Task to carry out:
Transcribe the listing exactly, leaving out every picture.

Input for this task:
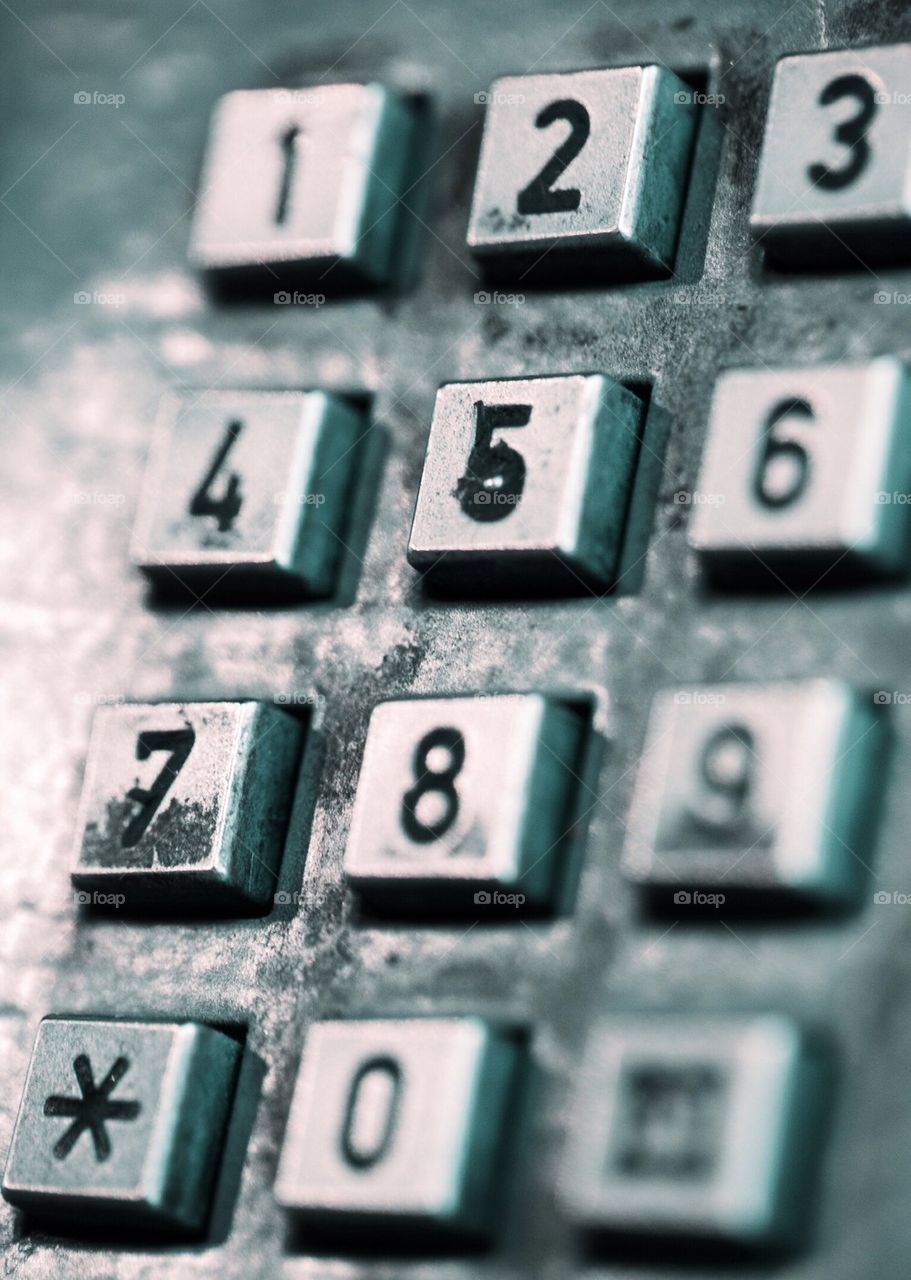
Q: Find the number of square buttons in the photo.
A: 12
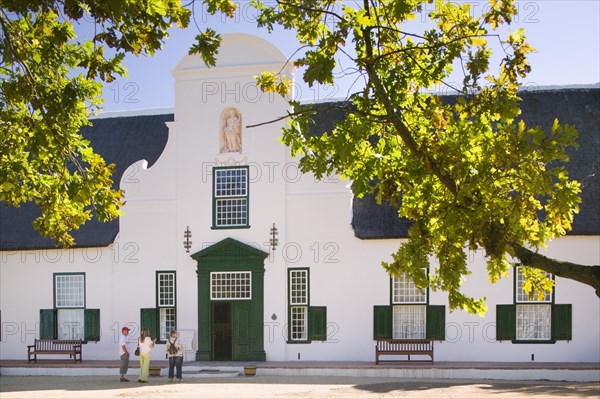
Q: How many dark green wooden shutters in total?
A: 8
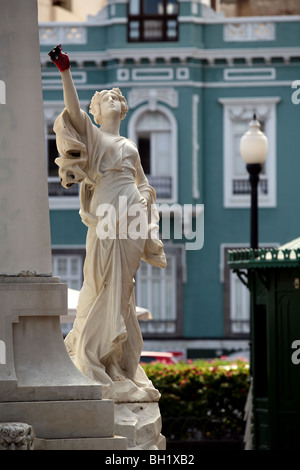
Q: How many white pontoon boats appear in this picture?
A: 0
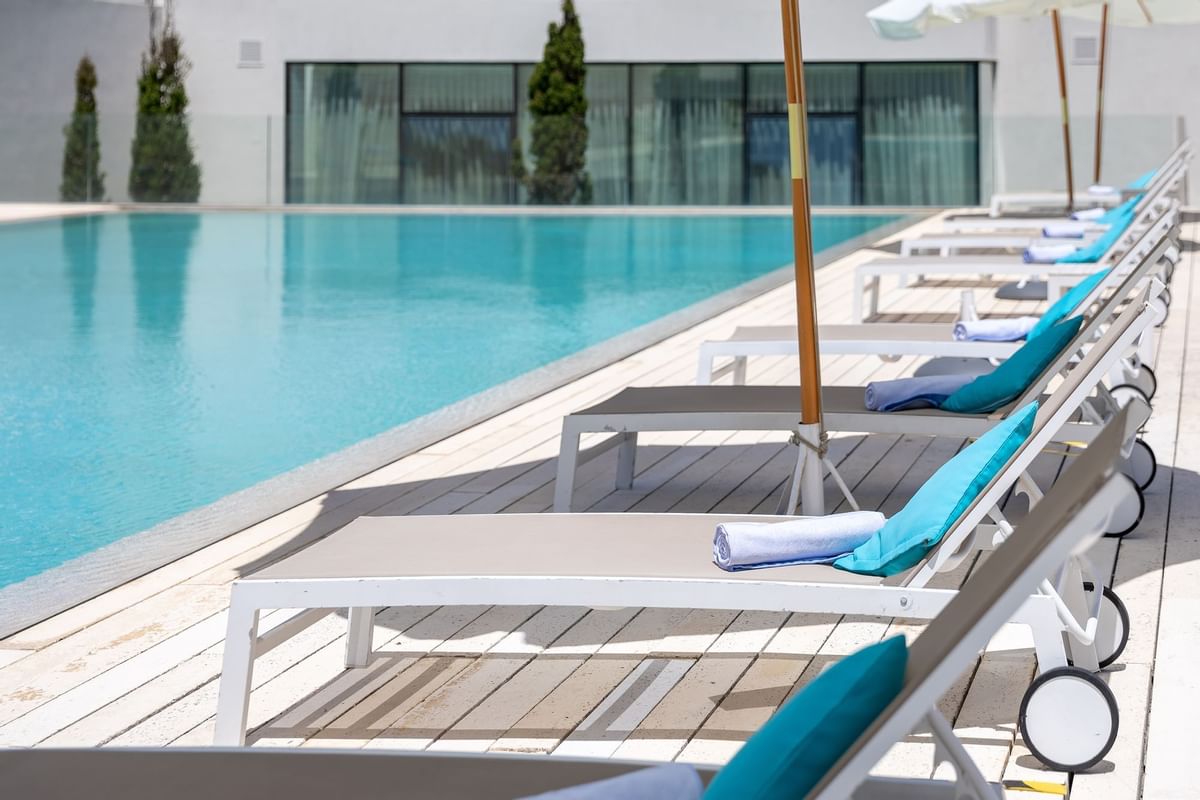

Task output:
Q: Find the number of square buttons in the photo.
A: 12
Q: How many dark green wooden shutters in total?
A: 8
Q: How many white pontoon boats appear in this picture?
A: 0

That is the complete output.